14 Dead, Buildings Collapse as Major Quake Hits Turkey, Greece

Rescuers search for survivors Friday in a collapsed building in Izmir, Turkey. Photo: Mert Cakir/AFP via Getty Images

Rescuers dug through heavy blocks of concrete with their bare hands on Friday in a desperate search for survivors from a powerful earthquake that levelled buildings across Greece and Turkey, killing at least 14 people.

The quake caused a mini-tsunami on the Aegean island of Samos and a sea surge that turned streets into rushing rivers in one town on Turkey’s west coast.

The US Geological Survey said the 7.0 magnitude quake was registered 14 kilometers (almost nine miles) off the Greek town of Karlovasi on Samos. 

Much of the damage in Turkey occurred in and around the Aegean resort city of Izmir, which has three million residents and is filled with high-rise apartment blocks.

Hospital patients on the street

Images from the popular vacation destination showed collapsed buildings and dazed survivors trying to make their way through rubbled piled high on the streets.

“Oh my God!” one passerby shouted near a collapsed building in one image that went viral in Turkey.

In another, a crowd let out a relieved cheer and broke out in applause as one woman was pulled out alive in tears.

Izmir’s mayor Tunc Soyer told CNN Turk that 20 buildings had collapsed, with officials saying they were focusing their rescue efforts on 17 of them.

Turkey’s disaster agency reported the death of 12 people, and said more than 400 were injured, while in Greece two teenagers died on their way home from school on Samos when a wall collapsed.

The scenes of devastation suggested the toll could rise.

One Izmir hospital rolled out some of its patients — still strapped into their beds and hooked up to drips — out on the street as a precaution.

Ali Erbas, who heads the religious affairs directorate, said mosques would open their doors to host those left homeless by the disaster.

‘Remain calm’

Images on social media showed water rushing through the streets of one of the towns near Izmir from an apparent sea surge.

Thick white plumes smoke rose from various parts of the city itself, where buildings had collapsed.

Aerial footage on Turkey’s NTV television showed entire city blocks turned to rubble.

Rescuers, helped by residents and sniffer dogs, used chainsaws as they tried to force their way through the rubble of a seven-floor building that had collapsed.

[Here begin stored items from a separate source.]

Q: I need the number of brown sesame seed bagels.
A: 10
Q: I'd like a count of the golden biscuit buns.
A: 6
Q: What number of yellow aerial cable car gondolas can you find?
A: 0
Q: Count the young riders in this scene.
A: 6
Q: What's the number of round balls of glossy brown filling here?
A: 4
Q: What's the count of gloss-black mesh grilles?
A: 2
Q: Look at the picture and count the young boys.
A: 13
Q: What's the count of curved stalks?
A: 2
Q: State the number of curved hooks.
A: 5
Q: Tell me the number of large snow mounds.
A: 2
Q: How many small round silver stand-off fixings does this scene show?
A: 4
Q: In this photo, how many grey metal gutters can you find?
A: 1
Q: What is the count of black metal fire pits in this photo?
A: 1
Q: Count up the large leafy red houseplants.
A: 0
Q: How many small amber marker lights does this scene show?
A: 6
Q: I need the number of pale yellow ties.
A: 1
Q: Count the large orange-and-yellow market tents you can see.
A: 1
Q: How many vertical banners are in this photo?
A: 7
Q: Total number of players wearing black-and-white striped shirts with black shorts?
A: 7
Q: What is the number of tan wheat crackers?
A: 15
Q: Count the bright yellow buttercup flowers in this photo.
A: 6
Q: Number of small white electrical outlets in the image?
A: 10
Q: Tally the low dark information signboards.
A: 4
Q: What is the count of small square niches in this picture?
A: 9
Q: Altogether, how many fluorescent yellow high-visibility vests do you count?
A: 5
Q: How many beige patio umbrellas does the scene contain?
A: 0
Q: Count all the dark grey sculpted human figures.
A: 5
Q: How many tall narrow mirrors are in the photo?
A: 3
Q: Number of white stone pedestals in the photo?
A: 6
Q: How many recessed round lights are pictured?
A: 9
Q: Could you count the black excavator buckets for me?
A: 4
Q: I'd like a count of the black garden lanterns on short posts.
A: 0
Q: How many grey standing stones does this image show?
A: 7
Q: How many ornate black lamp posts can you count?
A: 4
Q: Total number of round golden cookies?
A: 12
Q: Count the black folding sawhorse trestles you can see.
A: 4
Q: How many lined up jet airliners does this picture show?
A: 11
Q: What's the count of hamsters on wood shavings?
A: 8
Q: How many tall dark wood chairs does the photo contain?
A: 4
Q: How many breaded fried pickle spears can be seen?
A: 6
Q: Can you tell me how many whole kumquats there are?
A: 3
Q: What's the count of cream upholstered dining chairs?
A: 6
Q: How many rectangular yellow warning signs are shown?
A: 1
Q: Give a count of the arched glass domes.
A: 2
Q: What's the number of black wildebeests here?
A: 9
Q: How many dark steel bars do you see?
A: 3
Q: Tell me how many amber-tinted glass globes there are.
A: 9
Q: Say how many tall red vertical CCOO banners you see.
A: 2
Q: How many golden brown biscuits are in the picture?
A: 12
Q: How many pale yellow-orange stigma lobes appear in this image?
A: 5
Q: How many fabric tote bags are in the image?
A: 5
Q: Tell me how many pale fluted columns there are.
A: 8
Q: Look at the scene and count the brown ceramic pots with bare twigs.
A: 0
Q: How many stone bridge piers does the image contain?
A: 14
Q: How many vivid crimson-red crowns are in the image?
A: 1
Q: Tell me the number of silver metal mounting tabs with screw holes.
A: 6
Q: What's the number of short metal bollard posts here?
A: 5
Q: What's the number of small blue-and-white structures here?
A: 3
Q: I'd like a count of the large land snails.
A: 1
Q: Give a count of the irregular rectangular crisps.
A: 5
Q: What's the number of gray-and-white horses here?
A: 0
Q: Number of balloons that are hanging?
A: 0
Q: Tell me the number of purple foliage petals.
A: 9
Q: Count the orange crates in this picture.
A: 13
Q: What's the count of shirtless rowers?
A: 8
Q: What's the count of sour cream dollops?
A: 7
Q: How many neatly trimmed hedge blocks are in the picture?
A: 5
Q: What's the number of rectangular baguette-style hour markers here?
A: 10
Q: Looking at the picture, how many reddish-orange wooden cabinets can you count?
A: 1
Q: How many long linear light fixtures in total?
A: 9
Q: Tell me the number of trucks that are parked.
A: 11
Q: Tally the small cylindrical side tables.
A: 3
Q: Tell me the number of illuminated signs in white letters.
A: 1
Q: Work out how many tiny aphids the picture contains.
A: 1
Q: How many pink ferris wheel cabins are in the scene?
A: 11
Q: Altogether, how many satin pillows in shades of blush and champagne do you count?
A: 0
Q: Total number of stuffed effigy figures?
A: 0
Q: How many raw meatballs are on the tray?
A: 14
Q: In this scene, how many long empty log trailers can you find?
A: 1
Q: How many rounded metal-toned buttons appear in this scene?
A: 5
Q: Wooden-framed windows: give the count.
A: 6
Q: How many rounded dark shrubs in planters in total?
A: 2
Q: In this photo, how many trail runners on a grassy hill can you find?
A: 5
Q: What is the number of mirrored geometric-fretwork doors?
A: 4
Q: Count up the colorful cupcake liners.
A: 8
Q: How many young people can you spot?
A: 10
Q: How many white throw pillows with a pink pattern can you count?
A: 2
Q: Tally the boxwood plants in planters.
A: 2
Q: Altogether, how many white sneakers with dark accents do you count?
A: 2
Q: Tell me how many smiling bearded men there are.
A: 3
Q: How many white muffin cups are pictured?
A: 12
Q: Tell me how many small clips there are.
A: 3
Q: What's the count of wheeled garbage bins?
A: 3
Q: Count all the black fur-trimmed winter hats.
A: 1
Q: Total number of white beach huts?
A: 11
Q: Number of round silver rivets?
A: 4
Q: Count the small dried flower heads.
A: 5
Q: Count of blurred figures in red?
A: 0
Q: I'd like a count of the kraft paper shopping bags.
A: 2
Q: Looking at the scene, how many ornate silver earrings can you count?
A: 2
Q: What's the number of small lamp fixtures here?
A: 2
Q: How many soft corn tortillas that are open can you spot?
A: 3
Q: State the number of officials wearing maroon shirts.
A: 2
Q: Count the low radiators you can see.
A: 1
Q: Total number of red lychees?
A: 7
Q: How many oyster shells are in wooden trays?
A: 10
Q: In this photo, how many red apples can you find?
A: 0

At one site, Agriculture Minister Bekir Pakdemirli managed to establish mobile phone contact with a girl buried under the debris.

“We ask you to remain calm,” he told her in televised footage. “We will try to lift the concrete bloc and reach you.”

NTV television said up to six people were trapped at the site, including the girl’s cousin.

‘Earthquake diplomacy’

On the Greek island of Samos, near the quake’s epicenter, people rushed out into the streets in panic.

“It was chaos,” said deputy mayor Giorgos Dionysiou. “We have never experienced anything like this.”

The Greek civil protection agency told Samos residents in a text message to “stay out in the open and away from buildings”.

Greece and Turkey are both situated in one of the world’s most active earthquake zones.

The two uneasy neighbors also suffer from historically poor relations despite both being members of the NATO military alliance.

But the quake saw a spurt of what pundits immediately termed “earthquake diplomacy”, after Greek Prime Minister Kyriakos Mitsotakis placed a rare call to Turkish President Recep Tayyip Erdogan to offer his condolences and support.

“Whatever our differences, these are times when our people need to stand together,” Mitsotakis said on Twitter.

Erdogan aide Fahrettin Altun tweeted that the disaster “reminds us once again how close we are despite our differences over policy”.

France, which has feuded with Turkey over a range of regional disputes and has come under attack from Erdogan for his harsh remarks against Islam, claiming that the religion was “in crisis,” also offered its support, as did the EU and NATO.

Some of the world’s strongest earthquakes have been registered along a fault line that runs across Turkey to Greece.

In 1999, a 7.4 magnitude earthquake struck Turkey’s northwest, killing more than 17,000 people, including 1,000 in Istanbul.

Another quake in 2011 in the southeastern province of Van resulted in more than 600 deaths.

In Greece, the last deadly quake killed two people on the island of Kos, near Samos, in July 2017.